ムキになって反論してしまうシオン。そんなシオン の言葉を聞いてアヤカは思い出す。

「あっ……そういえばリン殿に刀のことを話して無かったでござる……」

「え? ずっと修行してたじゃない」

「いやそうではなくて『刀』でござるよ 技術では無く『紅月』でござる」

 心の中で「そういえば実物も持たせたこと無かった」と思い出したが、その件はアヤカは黙っていた。

 本題はアヤカの祖父がリンに渡した刀、『紅月』の事である。

「ムラマサの刀……ただ斬れ味が凄いってだけじゃあないの?」

「ふふん! 爺様がたったそれだけの刀を鍛えるわけないでござろう! 爺様は聖剣を超える刀・・・・・・・を鍛えようとしていたのでござるよ」

ようとしていた・・・・・・・?」

 伝説と語り継がれるリンの持つ『賢者の石』から、膨大な魔力から創り出しているのが『聖剣』である。

「苦労したようでござるよ? どうすれば聖剣を超える魔力を持った刀を鍛えられるかと」

 だが先程アヤカはようとしていた・・・・・・・と言った。

 それはつまり完成しなかったという意味だ。

「じゃあリンの刀って聖剣程の魔力は無いってこと?」

「それどころか何の『属性』もないでござるよ」

「え!?」

 てっきり聖剣まで至らずとも、それ相応の魔力を宿した刀だとばかり思っていた。

「爺様は捻くれているでござるからな~ 同じ土俵に上がれぬのなら『引き摺り下ろせば良い』と言っていたでござる」

「それってどういう……?」

「それはでござるなぁ……」

(話に入りづれぇ……)

 待機組はシオンとアヤカ、そして唯一の男は小悪魔のチビル。

 部屋の隅で、女子の話をただ聞く事しかできなかった。

 そんな待機組は、リン達が危機的状況に置かれているなど、知る由もなかった。

(打開策がないなら……あの女の言葉を信じるしかない!)

 便りが出せないのは元気だからというより『危機的状況すぎた』というのが正解だった。

 目の前の竜を倒す方法。半信半疑であったが、何も状況が変わらぬのなら、刀を使うしかない。

 竜より放たれる高密度の魔力が、火球となってリンに向けられた。

 リンは構え、刀で火球を斬る。そんな事、通常では不可能である。

 だが、それを可能とするのが『紅月』であった。

(これは!?)

 魔力を宿す聖剣、その逆。

 それは、『魔力を断つ刀』であった。

「やりましたよアニキ!」

「これが爺さんの刀か!」

 刀に魔力を宿し、聖剣を超える。それは『不可能』であるとムラマサは悟った。

 だからこそ、魔力に打ち勝つには相手の魔力を『否定』する力で対抗した。

 真っ向から来るのであれば、搦め手をもって、正道で挑まれるのであれば邪道をもって制す。

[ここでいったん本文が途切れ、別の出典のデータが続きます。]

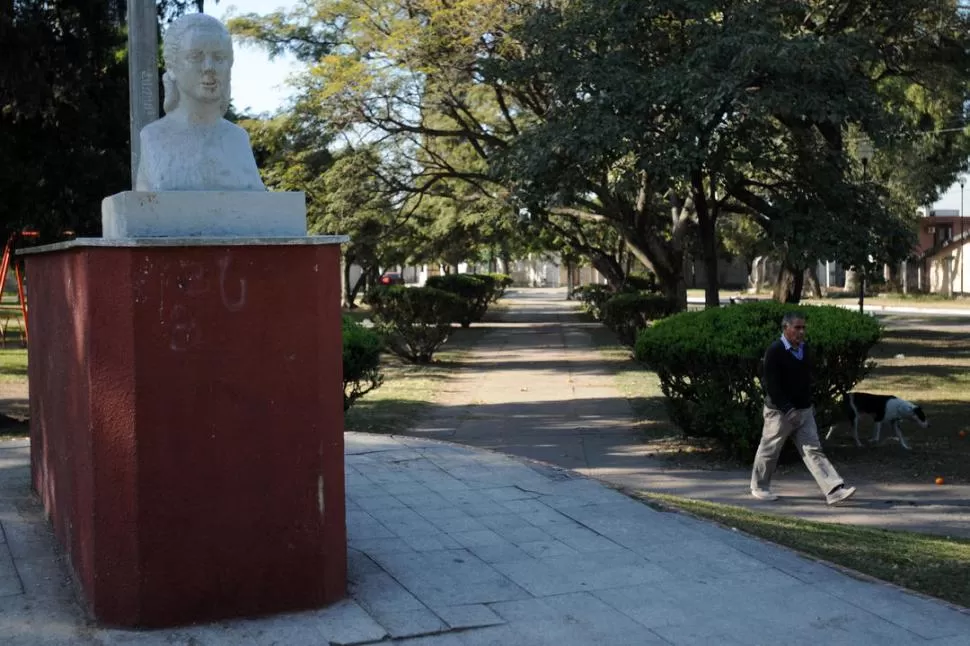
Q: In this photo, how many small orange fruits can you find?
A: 2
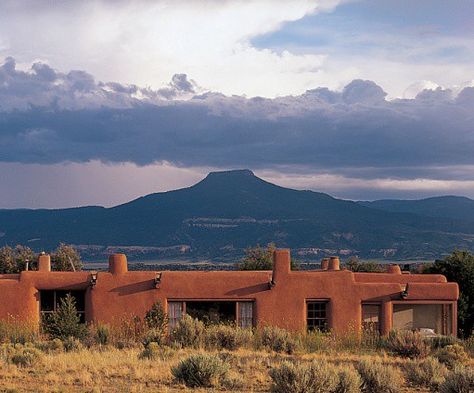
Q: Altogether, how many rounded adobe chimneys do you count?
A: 6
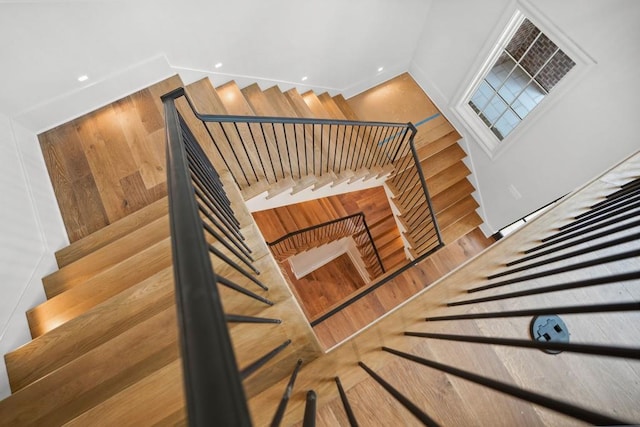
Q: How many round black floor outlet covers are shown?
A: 1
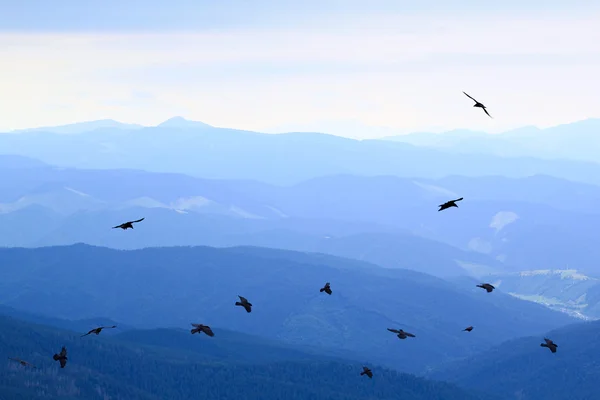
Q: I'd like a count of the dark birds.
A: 14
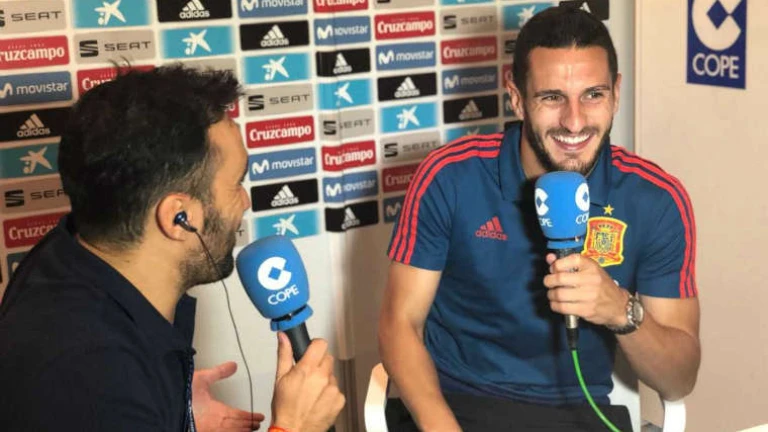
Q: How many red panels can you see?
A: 11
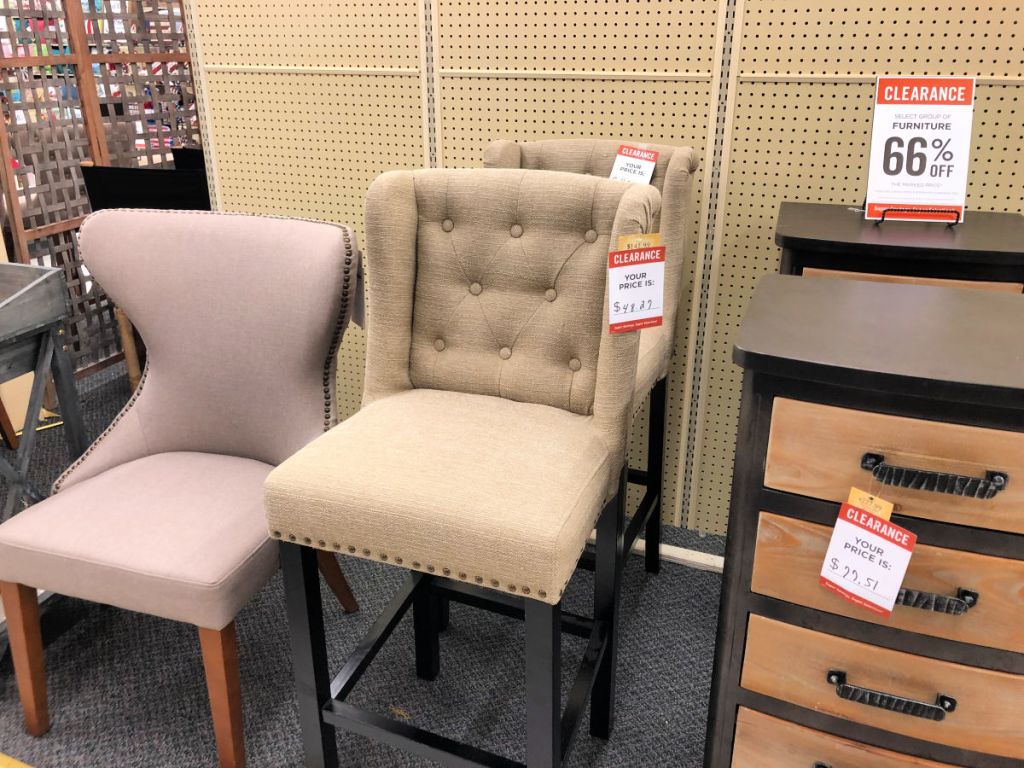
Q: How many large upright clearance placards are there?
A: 1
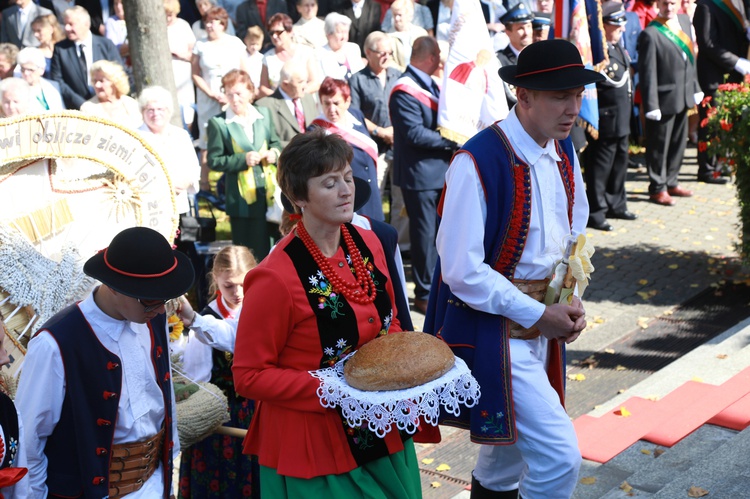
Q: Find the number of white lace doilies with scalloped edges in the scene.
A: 1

 それが伝説の刀匠『ムラマサ』が導き出した答えだった。

「成る程……気に入った」

 紅月が魔力あるものを断つのであれば、魔力で編まれた体を持つ竜の体を、斬る事が出来るかもしれない。

「反撃開始といこうか!」

 刀を握る手に力を込め、竜へ向かって走り出す。

 竜は再び火球を放って対抗した。

「何度も同じ手を喰らうと思うなよ!」

 右手に妖刀『紅月』を、左手に火の聖剣『フレアディスペア』を構えて攻撃を払う。

 竜は刀が放つ異質な力を感じ取ったのだろう。翼を広げ、空へと退避しようとする。

「逃さないっての!」

 レイが竜の眼を狙撃する。視力までを奪う事はできなくとも、怯ませるには充分だった。

「良くやった嬢ちゃん!」

 ムロウはこの好機を逃さず、特大の風を刀に纏わせ、竜の背に向け叩きつける。

「トカゲはトカゲらしく地面を這ってな!」

(斬れ味を試すのに最高のの相手だ!)

 ムラマサの鍛えし刀が、『黙示録の赤き邪竜』を斬る。

 傷一つさえつける事もできなかったその鱗に、初めて傷をつける事が出来たのだ。

「見せてやるよ……人間の意地をな」

 人間の手に負えないと思っていたが、今ならその考えを塗り替えることが出来る。

 刀の連撃で、竜の鱗を斬り裂く。あれだけ頑張っても効いていなかった竜の装甲を、少しずつであるが、確実に剥がしていく。

(これなら……いける!)

 そう思っていた矢先に、竜の咆哮が、リン達を襲う。

「ギャーウルセェー!」

「前の時より酷いなこりゃあ!?」

 その咆哮で、木々が揺れる。地面が振動する。

(頭が痛くなる……クソ!)

 竜は視界にリン達を捉え、そして。

《魔を統べる者……偽りの者……始まりを告げる鐘が……》

 頭に直接吹き込まれるように錯覚する声が、リン達に響き渡る。

「なんだ!? これ!?」

「この竜がやってんのか!?」

《正さなくては……あるべき姿へ……始まる事なく……》

 鎧の女が言っていた。赤き竜は『黙示録』だと。

 リンの脳裏に浮かんだその言葉が離れない。

 動けなくなったリン達を襲う事なく、竜は空へと舞い上がる。

(離れていってる……諦めたのか?)

 謎が謎を呼ぶような、そんな出来事ばかりが起こり、不完全燃焼のまま、依頼は終わる事となった。